Important

You are viewing the NeMo 2.0 documentation. This release introduces significant changes to the API and a new library, NeMo Run. We are currently porting all features from NeMo 1.0 to 2.0. For documentation on previous versions or features not yet available in 2.0, please refer to the NeMo 24.07 documentation.

Attention Optimizations#

Flash Attention#

Overview#

Flash attention is an algorithm designed to improve the efficiency of the attention mechanism in transformer models such as GPT and BERT. The attention mechanism has quadratic time and memory complexity in sequence length and can present significant runtime and memory challenges for longer sequences.

Compared to the standard, non-flash algorithm, flash attention applies two techniques to lower the memory requirement and improve compute efficiency.

The tiling technique decomposes the inputs based on the shared memory size and calculates the softmax one tile at a time. Instead of working on the entire query, key, value tensors at once, it makes several passes at these tensors and then combines the results in a subsequent step.

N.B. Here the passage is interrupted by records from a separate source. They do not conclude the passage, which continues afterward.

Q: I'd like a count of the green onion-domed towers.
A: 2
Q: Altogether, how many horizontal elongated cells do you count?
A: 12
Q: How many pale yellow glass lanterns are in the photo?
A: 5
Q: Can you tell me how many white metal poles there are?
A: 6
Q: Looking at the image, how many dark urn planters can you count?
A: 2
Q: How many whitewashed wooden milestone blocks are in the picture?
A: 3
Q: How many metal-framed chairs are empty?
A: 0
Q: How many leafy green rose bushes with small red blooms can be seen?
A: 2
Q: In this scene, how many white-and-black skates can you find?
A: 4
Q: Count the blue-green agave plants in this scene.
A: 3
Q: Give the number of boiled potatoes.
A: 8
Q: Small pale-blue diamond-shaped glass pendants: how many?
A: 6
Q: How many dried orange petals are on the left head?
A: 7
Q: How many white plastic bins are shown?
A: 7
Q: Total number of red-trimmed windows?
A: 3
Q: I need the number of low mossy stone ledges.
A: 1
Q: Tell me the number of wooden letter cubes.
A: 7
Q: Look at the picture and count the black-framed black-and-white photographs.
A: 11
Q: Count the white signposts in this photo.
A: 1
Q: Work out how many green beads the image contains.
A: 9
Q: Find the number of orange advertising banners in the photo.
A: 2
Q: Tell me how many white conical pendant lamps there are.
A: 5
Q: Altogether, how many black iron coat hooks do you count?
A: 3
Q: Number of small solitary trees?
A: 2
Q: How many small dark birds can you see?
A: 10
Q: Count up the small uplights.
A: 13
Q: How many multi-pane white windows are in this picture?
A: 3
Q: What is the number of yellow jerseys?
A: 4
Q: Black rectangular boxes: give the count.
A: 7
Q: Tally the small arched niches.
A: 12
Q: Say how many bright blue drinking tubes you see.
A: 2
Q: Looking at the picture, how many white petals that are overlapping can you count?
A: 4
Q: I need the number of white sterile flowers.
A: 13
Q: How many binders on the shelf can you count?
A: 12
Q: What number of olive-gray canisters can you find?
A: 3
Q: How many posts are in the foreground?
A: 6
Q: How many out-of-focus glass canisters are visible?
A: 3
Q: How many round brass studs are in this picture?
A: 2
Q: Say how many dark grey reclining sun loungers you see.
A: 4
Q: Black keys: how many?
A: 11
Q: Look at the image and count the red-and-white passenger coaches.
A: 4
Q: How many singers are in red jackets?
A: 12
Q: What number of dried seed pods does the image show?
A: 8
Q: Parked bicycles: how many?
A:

The recomputation technique stores the softmax normalization factors (linear to sequence length), instead of the softmax results (qudratic to sequence length), and uses these normalization factors to recompute the attention scores. This saves the amount of data to write to global memory and reduces both the memory requirement and I/O traffic between global memory and shared memory.

Flash attention lowers the memory footprint and computational complexity from quadratic to linear, and greatly extending the range of sequence length allowed in large language models.

The flash attention algorithm was first propsed here. Two of its implementations are flash-attention by Tri Dao et al, and fused flash attention by NVIDIA cuDNN.

Turn Flash Attention On and Off#

In the NeMo framework, flash attention is supported through Transformer Engine, including both of the implementations mentioned above. Transformer Engine selects the appropriate implementation based on input information such as sequence length, number of heads and head dimension. When both implementations are applicable, Transformer Engine prefers cuDNN flash attention on Hopper+ architectures and Tri Dao flash attention on Ampere architectures.

To disable Tri Dao flash attention, set the environment variable NVTE_FLASH_ATTN=0. To disable cuDNN flash attention, set NVTE_FUSED_ATTN=0.

For more details on the Dot Product Attention backends supported in Transformer Engine, please refer to the source code at Transformer Engine’s Attention Mechanism.

Multi-query Attention (MQA) and Grouped-query Attention (GQA)#

Multi-query Attention (MQA) and Grouped-query Attention (GQA) are modifications of the traditional multihead attention mechanism in Transformer models. These methods improve the efficiency and effectiveness of attention mechanisms.

Overview#

Multi-query Attention (MQA)

MQA treats all attention heads as a single group, reducing computational complexity and accelerating training times. It is beneficial when model scalability or limited computational resources are concerns.

Grouped-query Attention (GQA)

GQA groups the heads into clusters, each processing a subset of queries independently. This method balances the detailed focus of traditional multihead attention with the broad approach of MQA, enhancing nuanced input data processing.

These attention variants offer:

  • Reduced computational load: Both methods decrease computation, beneficial for large models.

  • Increased processing speed: Simplifying attention leads to faster training and inference.

  • Flexibility and adaptability: Adjustments can be made based on task needs or hardware constraints.

Enable MQA and GQA#

To use MQA or GQA in the NeMo Framework, adjust the num_query_groups parameter in the model configuration:

  1. For Multi-query Attention (MQA): - Set num_query_groups to 1 to treat all attention heads as a single group.

    num_query_groups: 1  # Enables Multi-query Attention
    
  2. For Grouped-query Attention (GQA): - Set num_query_groups to a number that is a divisor of the total number of attention heads (more than one but less than the total heads).

    num_query_groups: <number_of_groups>  # Enables Grouped-query Attention
    
    • For regular attention, set this parameter to None or match it with the number of heads.

    num_query_groups: null  # Default setting for regular multihead attention
    

Adjust the num_query_groups to explore different attention mechanisms and optimize your model’s performance based on specific needs.

Implement MQA or GQA#

NeMo’s support for GQA and MQA is enabled through the integration of Megatron Core’s Attention mechanism. The underlying implementation details can be explored within the Attention class of Megatron Core, which provides the functional backbone for these advanced attention methods. To understand the specific modifications and implementations of MQA and GQA, refer to the source code in the Attention class:

Check implementation details from Attention Class in Megatron Core Repo: NVIDIA/Megatron-LM.